Ligand-based pharmacophore modeling, atom-based 3D-QSAR and molecular docking studies on substituted thiazoles and thiophenes as polo-like kinase 1 (Plk1) inhibitors.

Abstract

Polo-like kinase 1 (Plk1) is a decisive enzyme with its multifunctional activity in cell cycle progression especially mitosis. The over expression of Plk1 in broad spectrum of cancer types turns into a promising therapeutic target against cancer. In the present study, several ligand based pharmacophore models and atom based 3D-QSAR models have been generated using a series of 49 thiazole and thiophene derivatives with well prescribed Plk1 inhibitory activity.

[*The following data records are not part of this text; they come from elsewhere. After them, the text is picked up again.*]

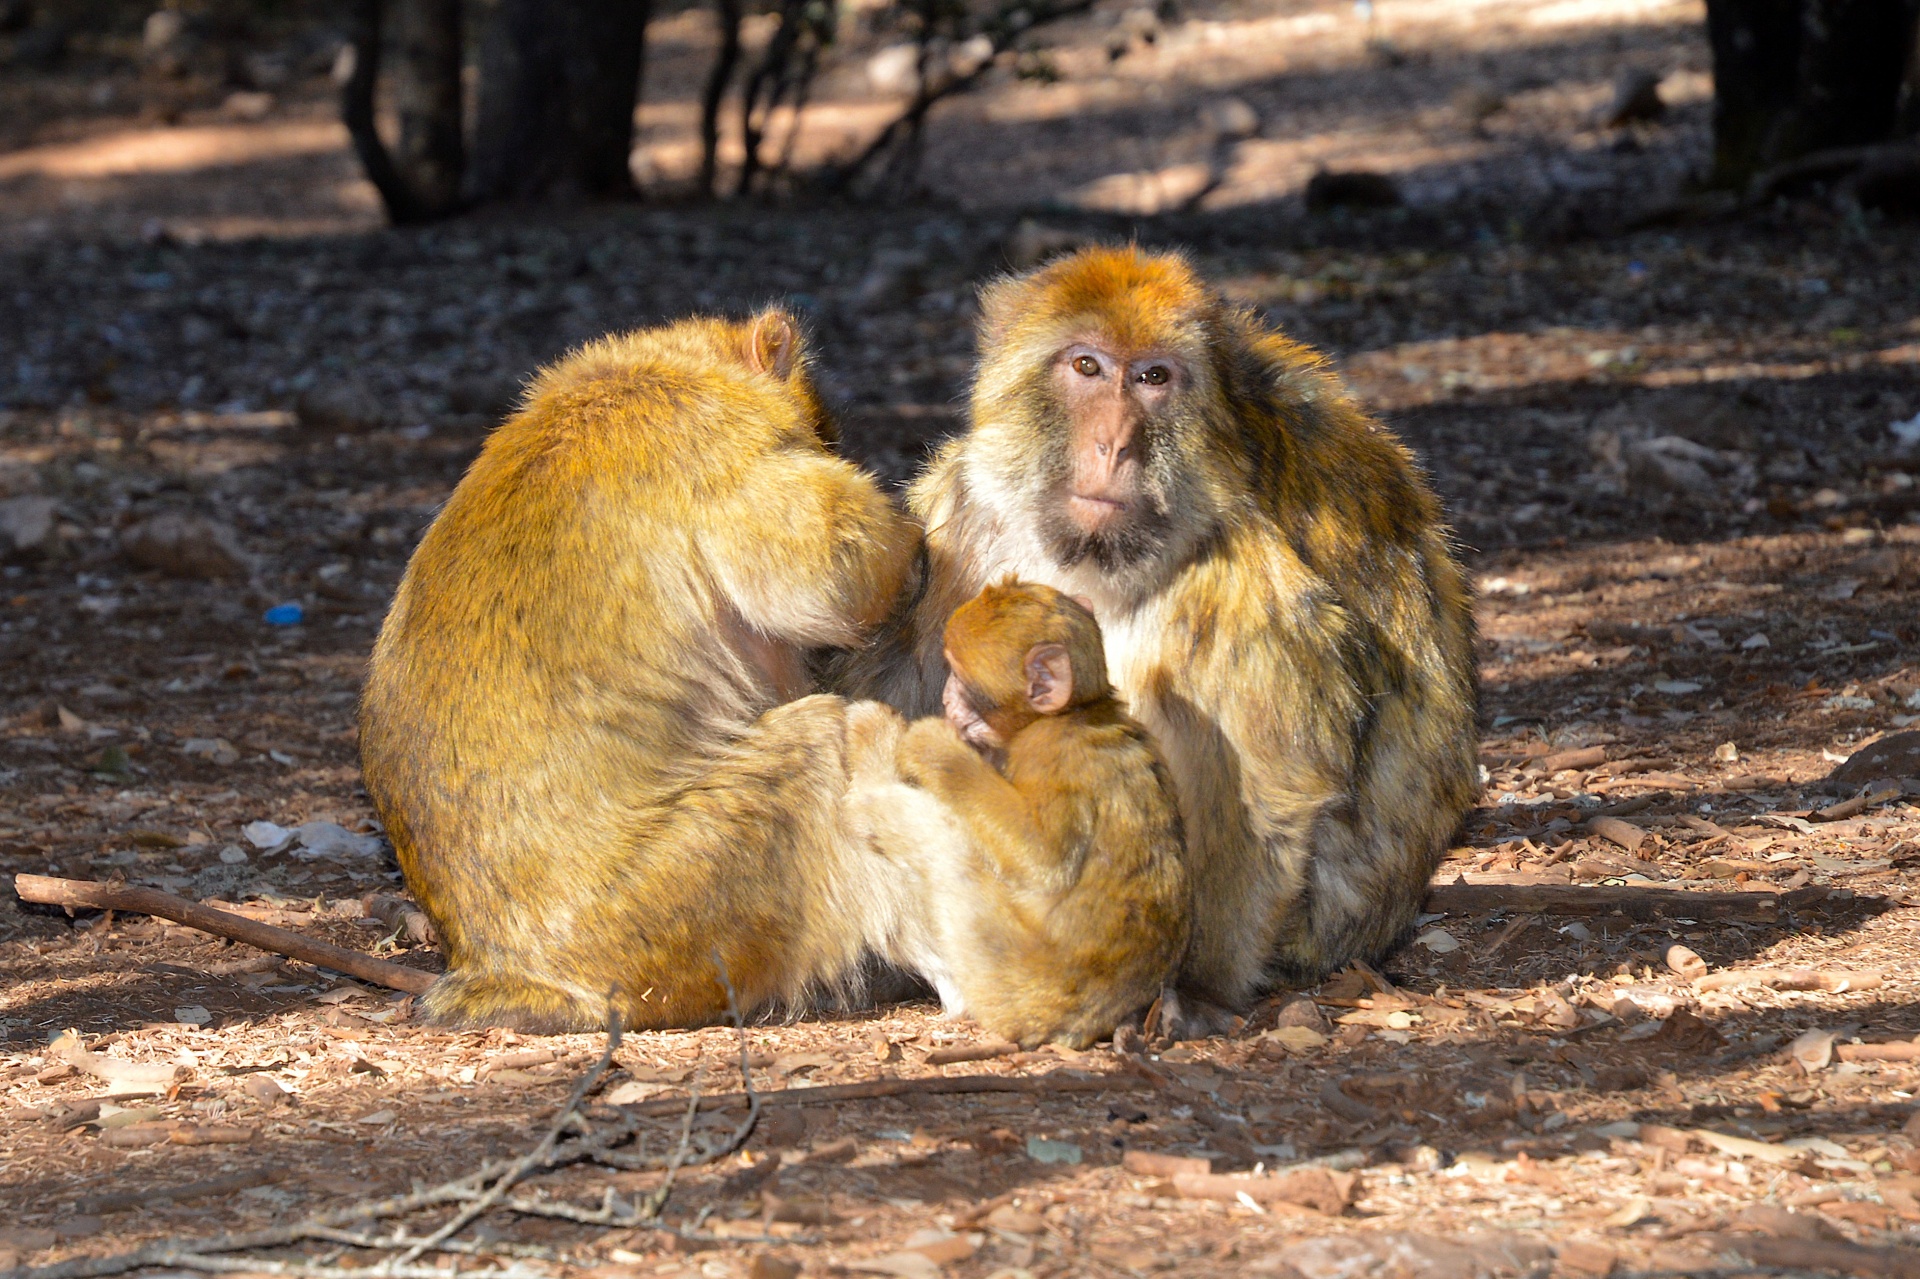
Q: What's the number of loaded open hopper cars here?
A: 0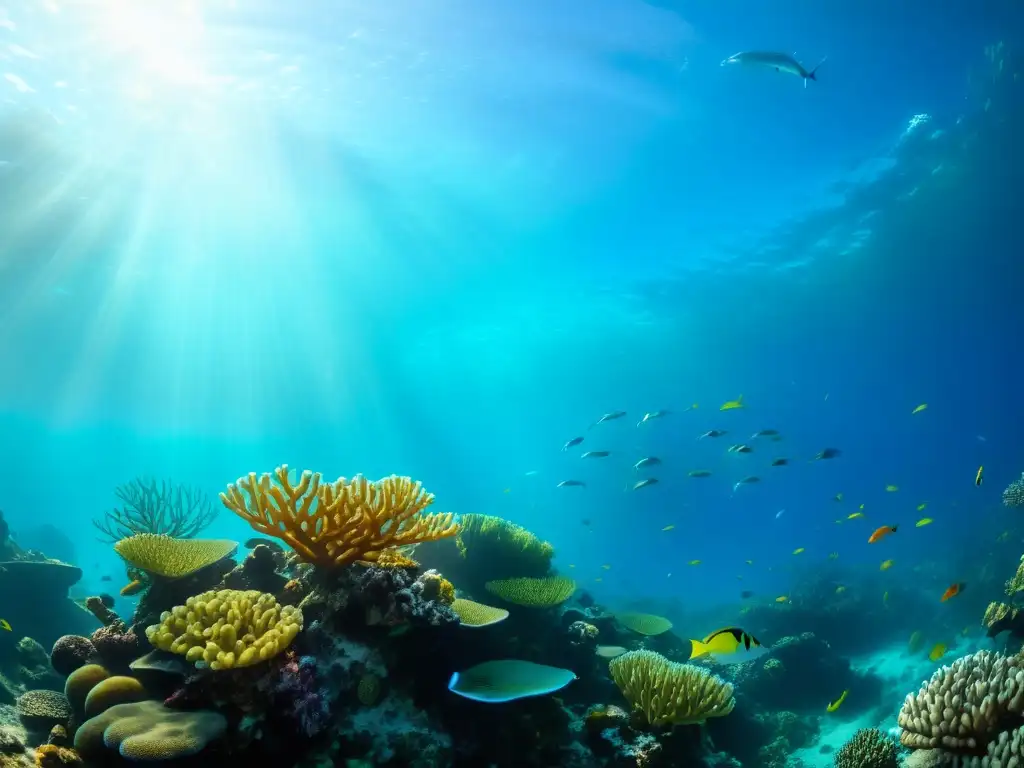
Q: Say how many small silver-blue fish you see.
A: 14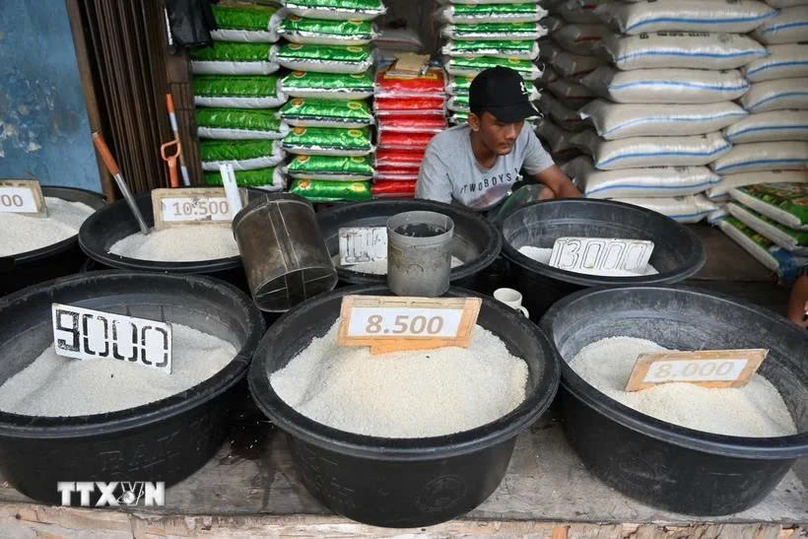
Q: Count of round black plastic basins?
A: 7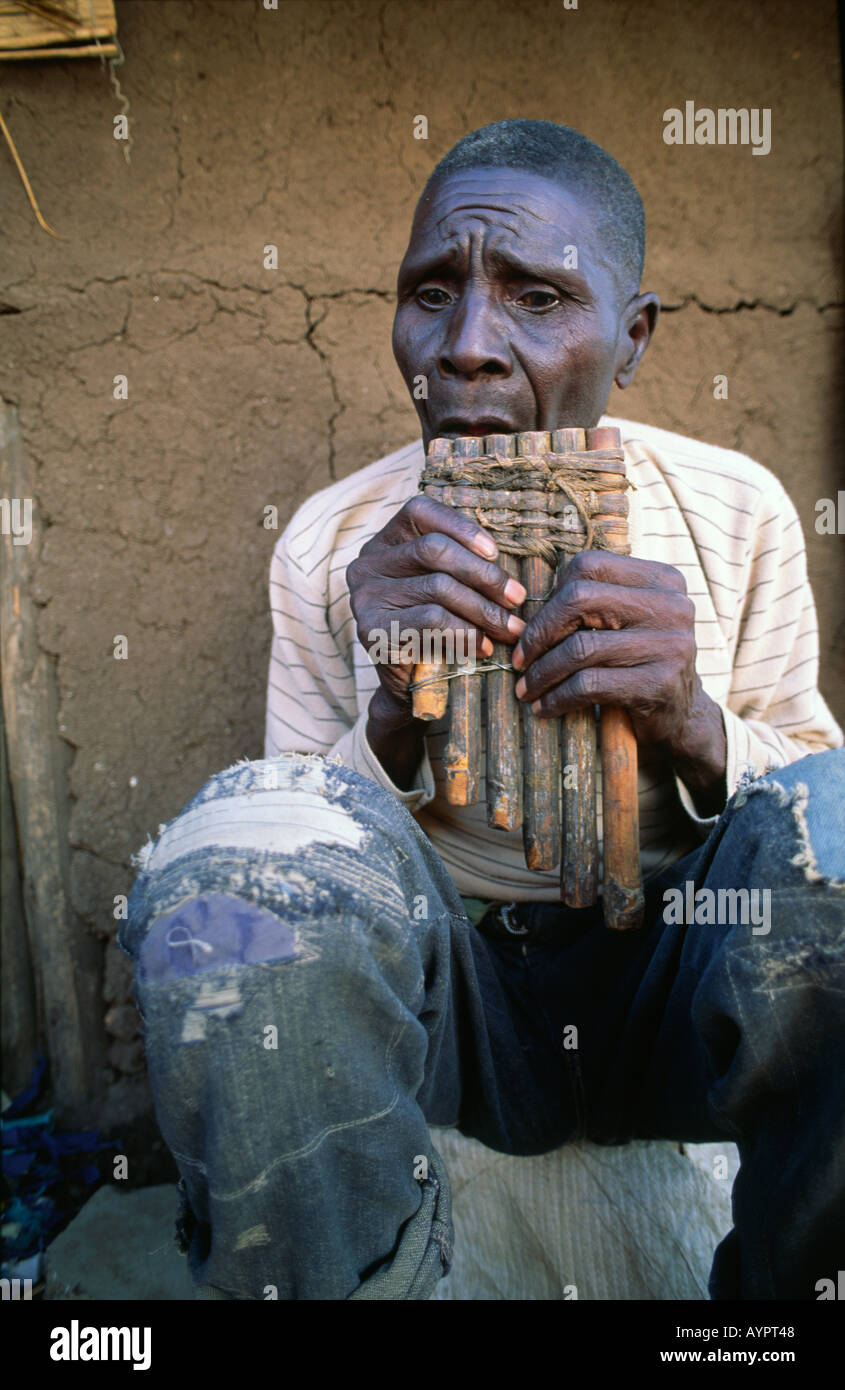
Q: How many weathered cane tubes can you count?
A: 6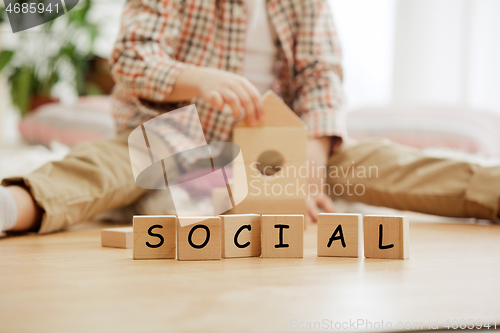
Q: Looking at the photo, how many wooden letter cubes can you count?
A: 6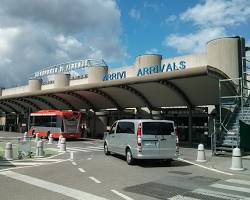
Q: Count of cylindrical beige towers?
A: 5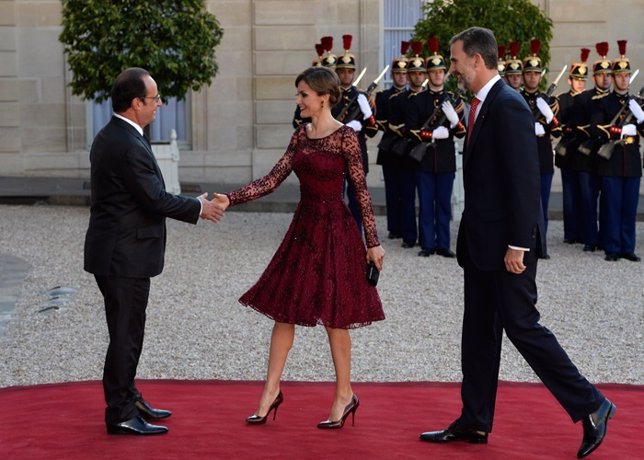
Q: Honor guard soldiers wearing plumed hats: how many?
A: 12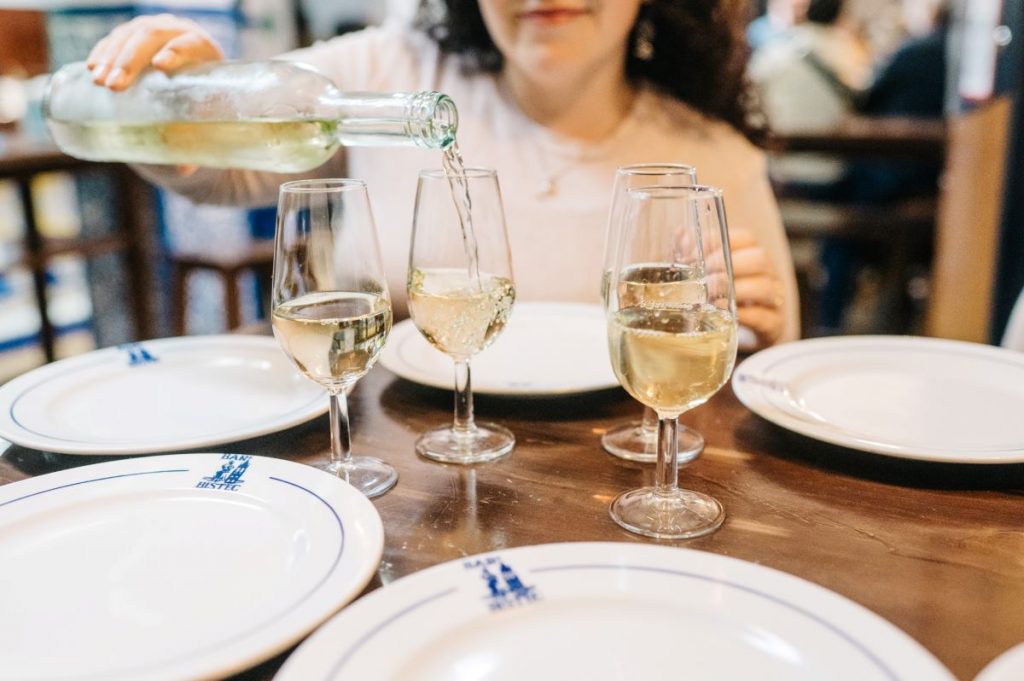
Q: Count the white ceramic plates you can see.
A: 6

From the generated models, the AADRR hypothesis associated with an atom based 3D-QSAR model provided a satisfactory statistical significance containing predictive ability of 40 training set (R(2) = 0.9539, SD = 0.1789, F = 113.8) and nine test set (Q(2) = 0.4868, RMSE = 0.5333, Pearson R = 0.7114) molecules. The Hypothesis, AADRR explains the salient structural features of the molecules and the developed 3D-QSAR model points out the effect of hydrophobic groups, electron withdrawing groups and H-bond donor groups on Plk1 inhibition for the most active compound 47. The results were further supported by molecular docking studies, which explain the hydrogen bond interactions and binding mode of the ligands with Plk1. These molecular modelling results are expected to be useful for further design of active Plk1 inhibitors.